# Merge k sorted lists

Posted: 28 Dec, 2020

Difficulty: Hard

#### Given 'K' sorted linked lists, each list is sorted in increasing order. You need to merge all these lists into one single sorted list. You need to return the head of the final linked list.

##### Input format:

```
The first line of input contains an integer 'T' denoting the number of queries or test cases.
The first line of each test case consists of an integer 'K' denoting the number of lists.
Next 'K' lines for each test case will have space separated integers and ith line will have elements of the ith linked list separated by a single space and terminated by -1.
```

##### Output format:

```
For each test case, print a single line containing space-separated denoting the elements of the merged sorted list. The elements of the linked list must be separated by a single space and terminated by -1.
The output of each test case will be printed in a separate line.
```

##### Note:

```
You do not need to print anything, it has already been taken care of. Just implement the given function.
```

##### Constraints:

```
1 <= T <= 10
0 <= K <= 10 ^ 3
0 <= length of lists <= 100
(-10 ^ 9) <= value of list elements <= (10 ^ 9) && value of list elements != -1.
Time limit: 1 sec.
```

Approach 1

- The idea is to pick the nodes of the final list one by one, by comparing heads of all K lists.
- Pick the list with the smallest head value, add that node to the final node and move the head pointer of that list one node ahead.
- Say you have chosen the list A -> B-> C -> NULL. with the smallest head value. And currently your final list is E -> F -> G -> H-> NULL.
- Then you simply disconnect the node A from list A -> B -> C-> NULL, so it becomes B -> C-> NULL. And A to your final list E -> F -> G -> H -> A -> NULL.

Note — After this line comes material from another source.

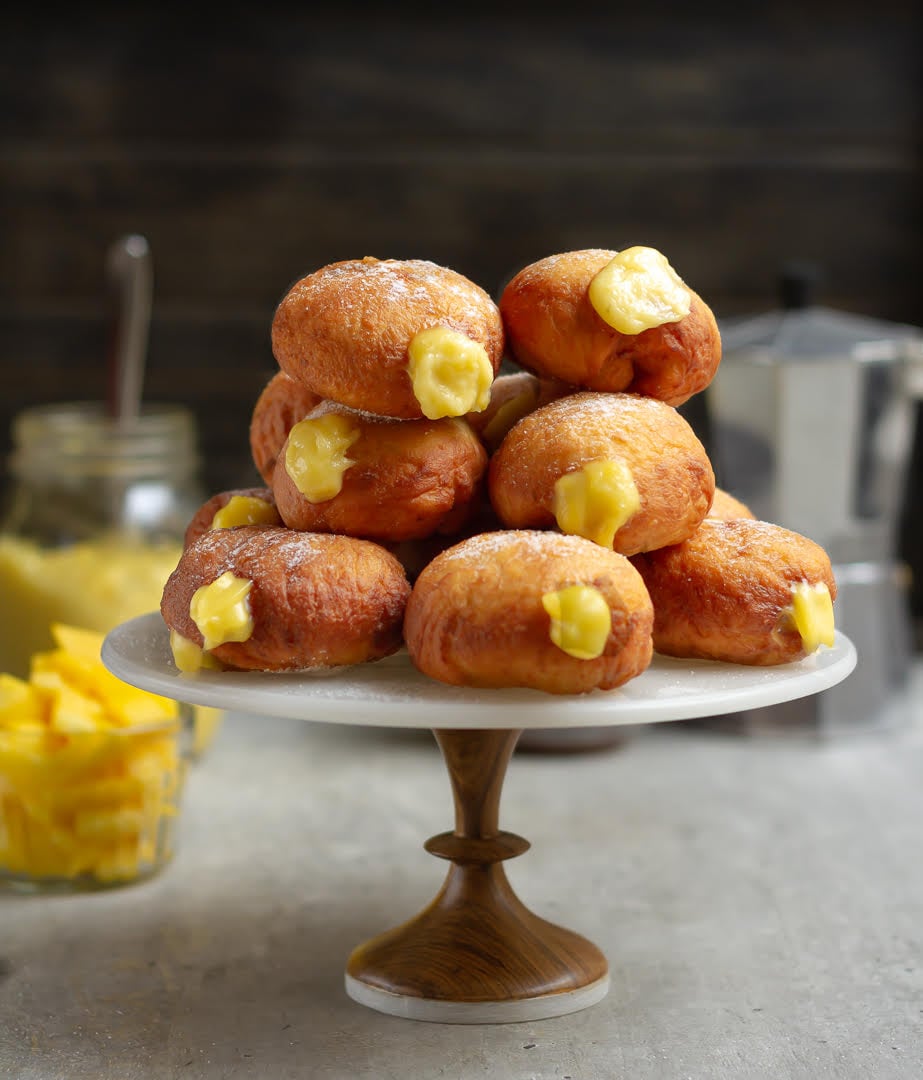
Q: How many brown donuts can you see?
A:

- Repeat step 2, until all lists get empty.
- In this way, we get our final list.

Approach 2

Approach 3

- The idea is to use priority queue to reduce searching time for list with smaller head value.
- We will maintain a priority queue for the head node of K list.
- The top of the queue gives the nodes with smaller value.
- We will add this head node into our final list and move the head pointer of that list to the next node of that list and update it in our queue.
- We will repeat step 3 and 4, until the queue becomes empty.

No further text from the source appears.